The petitioner as a corporation held directors' meetings only as some legal necessity arose in the transaction of the business for recorded action by the board of directors. Matters which normally would be passed upon by the directors of a corporation were usually informally determined between J. Chr. G. Hupfel and his sons, the stock of the corporation being at all times held by Hupfel and members of his immediate family. Prior to ratification of the Eighteenth Amendment by the last necessary State on January 15, 1919, J. Chr. G. Hupfel, as president, and two of his sons as secretary and treasurer of the corporation, respectively, held informal meetings and discussed the situation and decided to liquidate*2485 the brewing business and to begin such liquidation immediately if the amendment submitted to the States was ratified. In accordance with this decision, petitioner, on January 15, 1919, ceased the buying of any additional supplies for manufacture of beer, near beer or cereal beverage, and its activities were occupied in using up the supplies on hand, and those received on the contracts made prior to that date, in the manufacture of nonalcoholic beer, the alcohol being eliminated by a crude process of boiling as the petitioner had no dealcoholizing plant. All brewing by petitioner ceased in December, 1920, the supplies on hand being used up on that date with the exception of a small amount. From December, 1920, to March, 1921, petitioner made sales and deliveries to its customers of near beer already manufactured by it and on hand, and for a year following that date, delivered to its customers near beer purchased from the F. and M. Schaeffer Brewing Co.

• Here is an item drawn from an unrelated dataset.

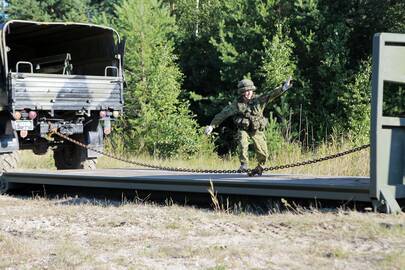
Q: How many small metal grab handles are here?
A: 2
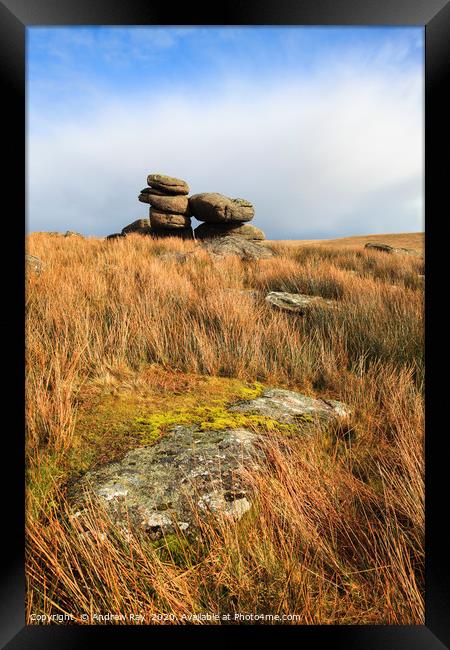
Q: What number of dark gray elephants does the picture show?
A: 0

Petitioner owned as part of its brewing plant certain buildings known as Buildings A, B, C, D, and E. These buildings were originally erected many years before as brewery units and designed especially for such use and contained*2486 many features which precluded their adaptation to other commercial uses without considerable demolition and reconstruction. In some of these buildings the brewing apparatus extended through three floors and the removal of this left only portions of the steel structures. The ceiling heights were excessive for ordinary commercial purposes and the cellars were arched vaults for beer storage, constructed before the days of artificial refrigeration.

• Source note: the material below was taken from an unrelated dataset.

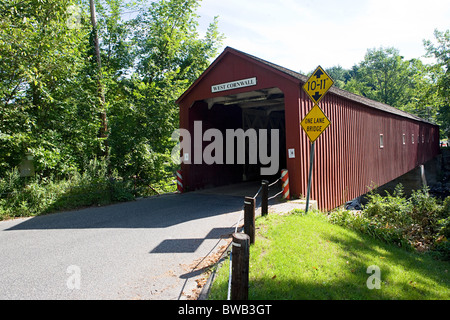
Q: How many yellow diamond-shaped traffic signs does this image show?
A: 2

*947 In the years 1919, 1920, and 1921 there was no market for a brewing plant as such. The petitioner remodeled the buildings in question for commercial purposes. Building E was adapted with comparatively little remodeling to use as an ice plant. Buildings A, B, C, and D were remodeled for general commercial use. All of these buildings had been owned for some years by petitioner and their cost had been regularly depreciated during that time. The original cost of these buildings, less depreciation regularly charged off prior to the fiscal year 1919 was $115,191.54 for Buildings A, B, C, and D and $142,225.81 for Building E, these amounts representing the unextinguished or depreciated cost of these buildings at the beginning*2487 of the year 1919. The remodeling of these buildings by demolition of a portion thereof was necessary to realize on the value of the portion remaining. In this remodeling 46.9 per cent of the depreciated cost of Buildings A, B, C, and D and 4.8 per cent of the depreciated cost of Building E were represented by the portions demolished. There was no salvage resulting from the work of demolition and reconstruction. This work was begun in March, 1921, and finished the following year.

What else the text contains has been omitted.